▶ _WORK REQUIRED_: Among the entries below, how many lines contain the string "dark"? Only the number is wanted.

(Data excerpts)
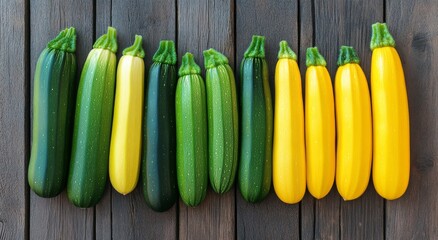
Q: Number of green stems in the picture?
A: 11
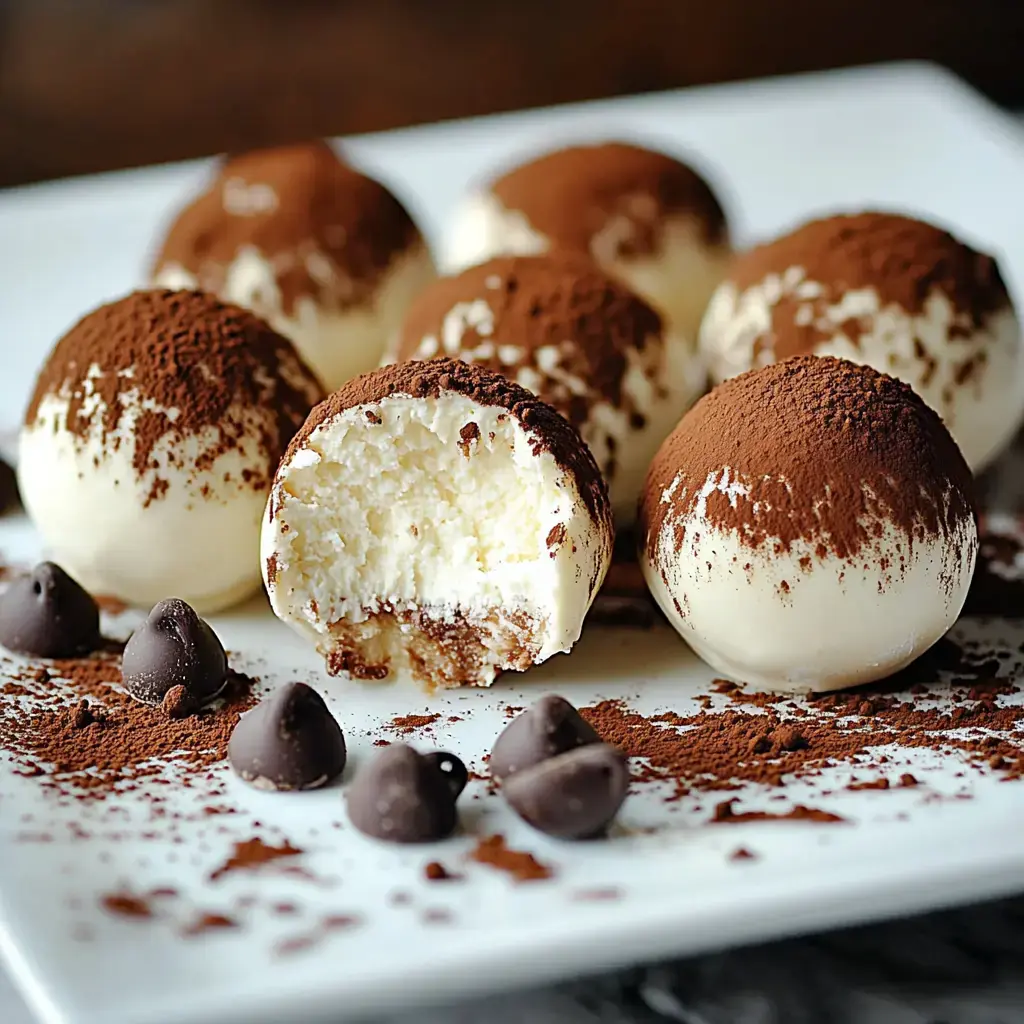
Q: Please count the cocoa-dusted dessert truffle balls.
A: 7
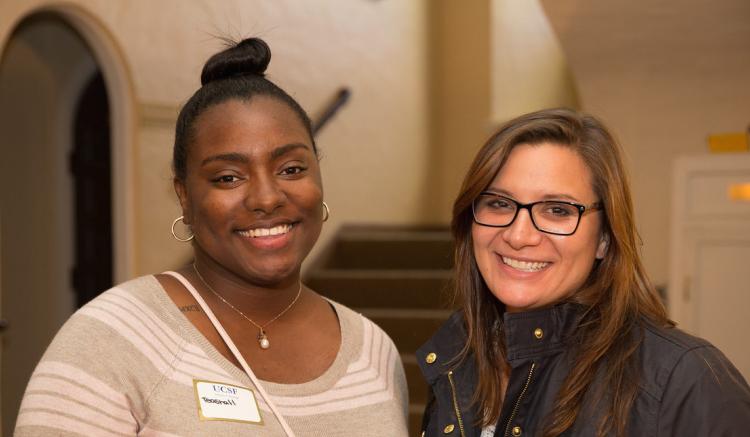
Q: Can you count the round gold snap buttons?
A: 4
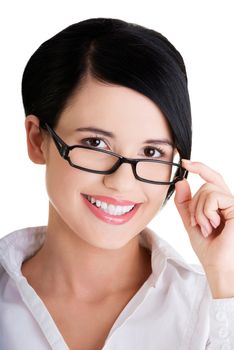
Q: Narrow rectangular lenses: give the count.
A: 2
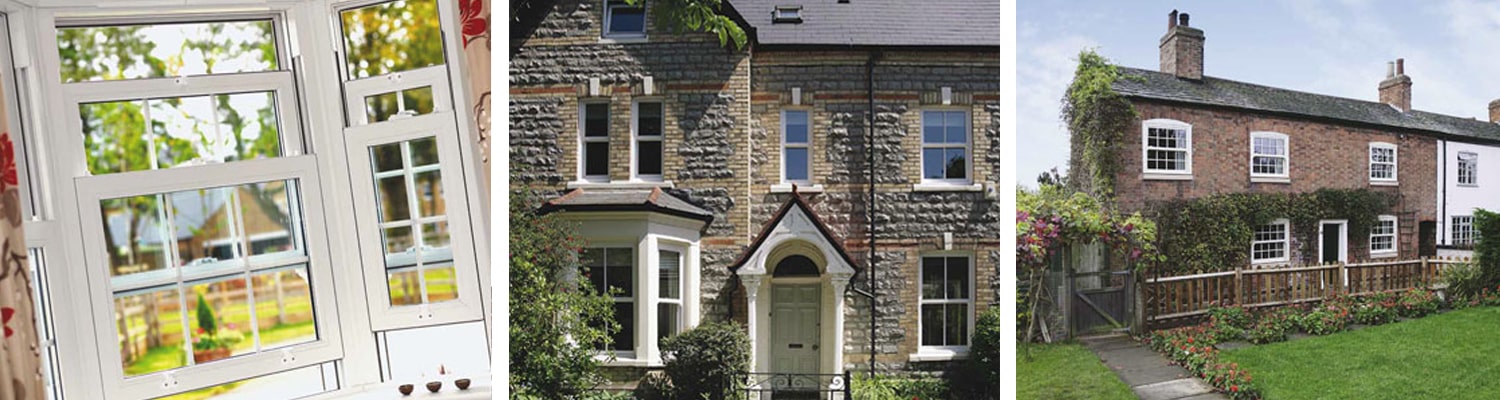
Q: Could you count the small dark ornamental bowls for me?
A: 3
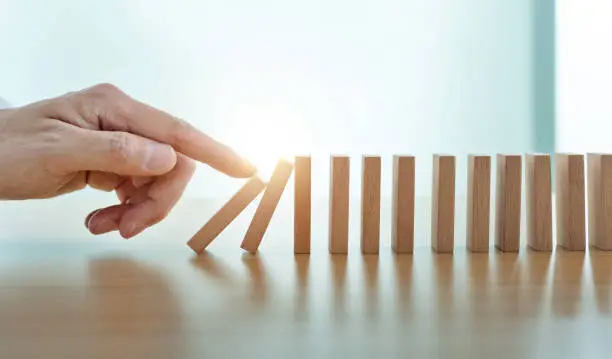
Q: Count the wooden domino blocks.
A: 12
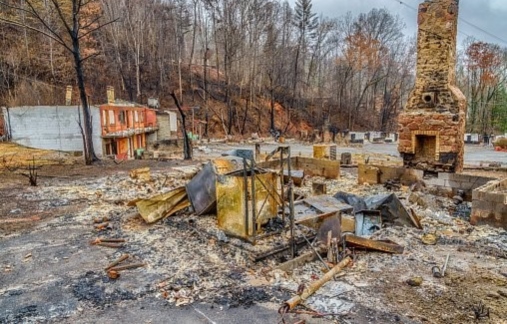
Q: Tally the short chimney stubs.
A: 2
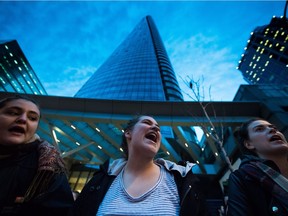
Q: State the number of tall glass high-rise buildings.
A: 3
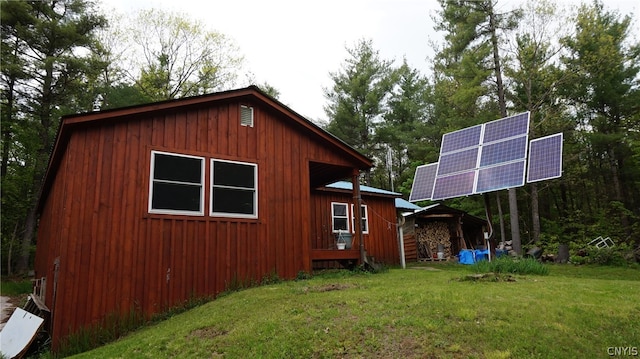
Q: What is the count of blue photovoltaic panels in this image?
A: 8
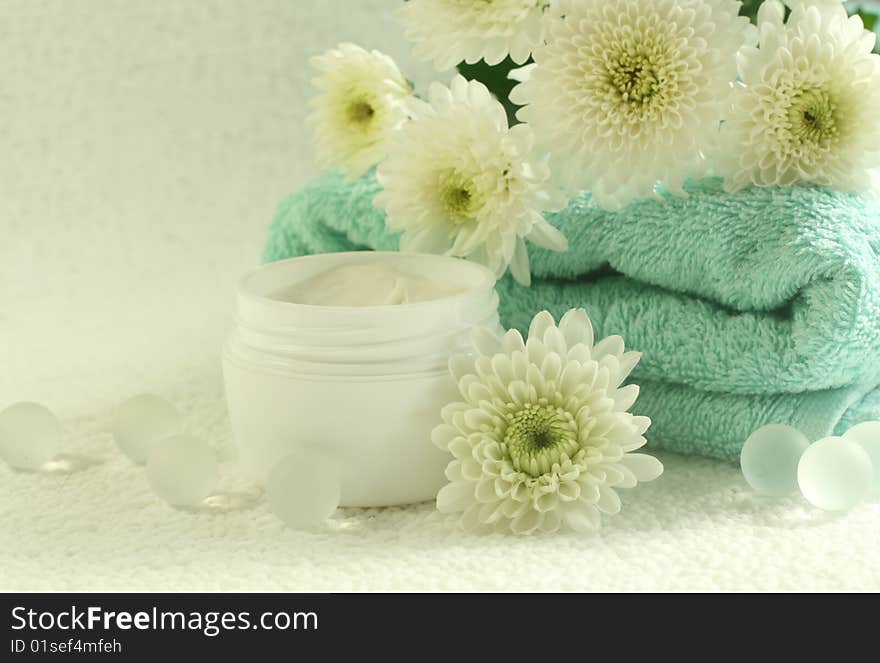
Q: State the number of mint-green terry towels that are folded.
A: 1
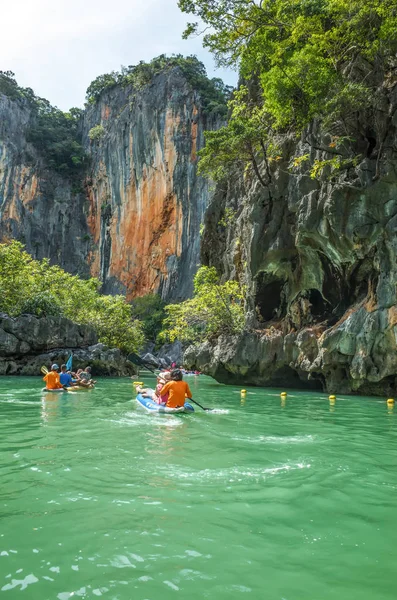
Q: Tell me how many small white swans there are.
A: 0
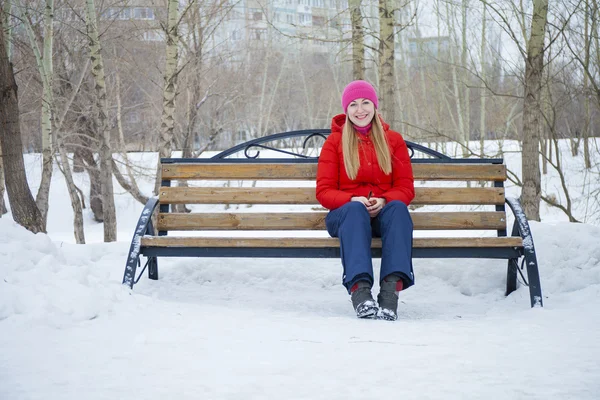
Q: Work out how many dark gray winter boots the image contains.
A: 2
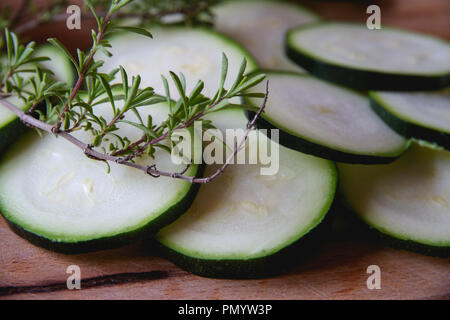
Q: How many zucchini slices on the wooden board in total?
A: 9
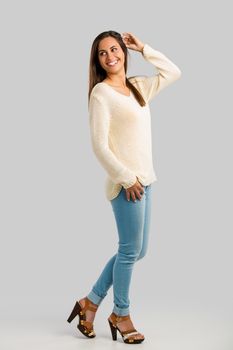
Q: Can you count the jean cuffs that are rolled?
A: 2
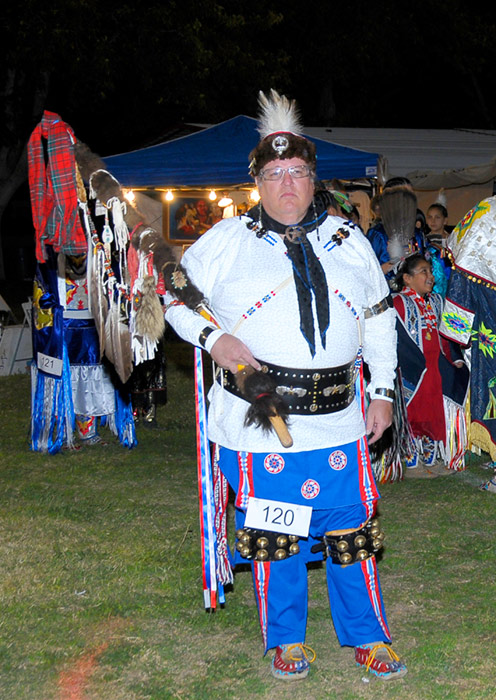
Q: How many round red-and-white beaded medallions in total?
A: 3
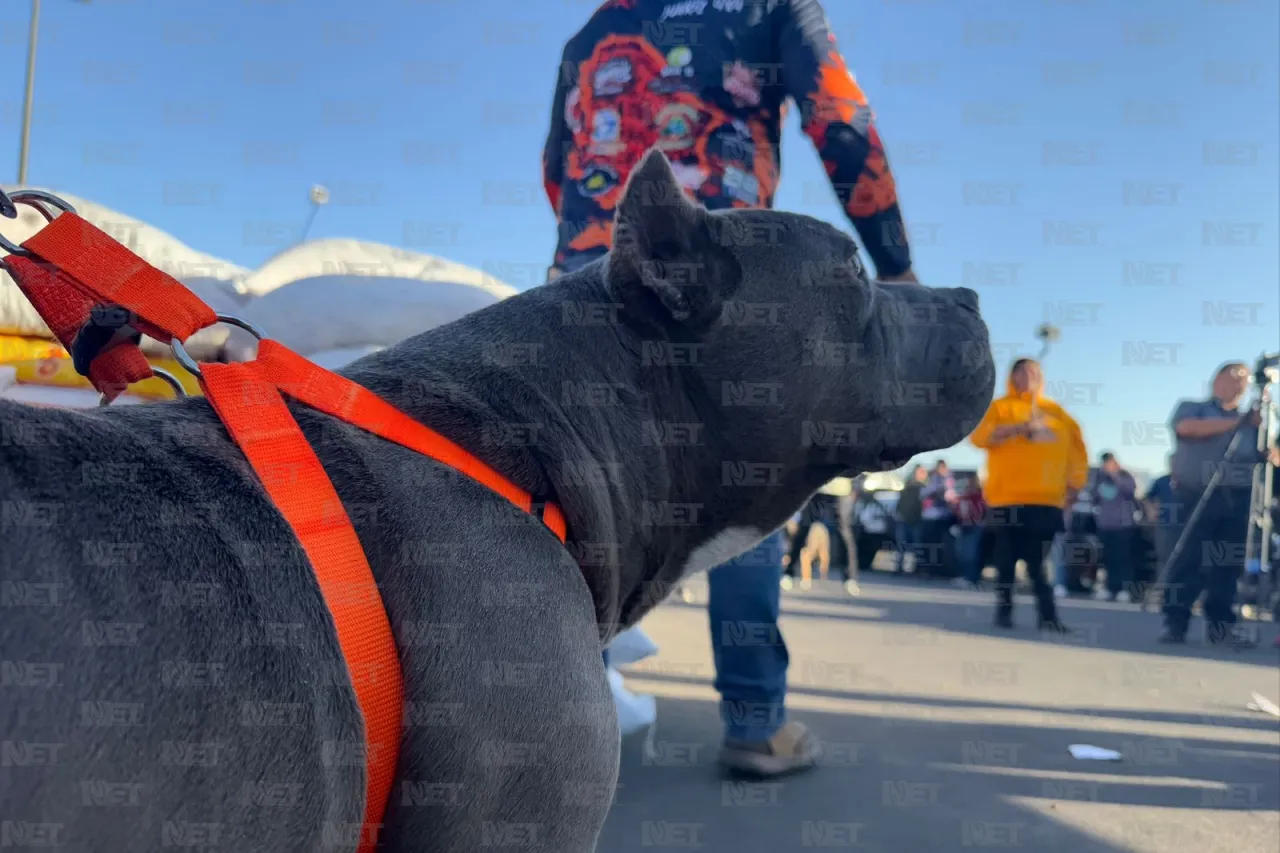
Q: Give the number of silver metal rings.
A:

▶ _RESULT FOR THIS TASK_: 2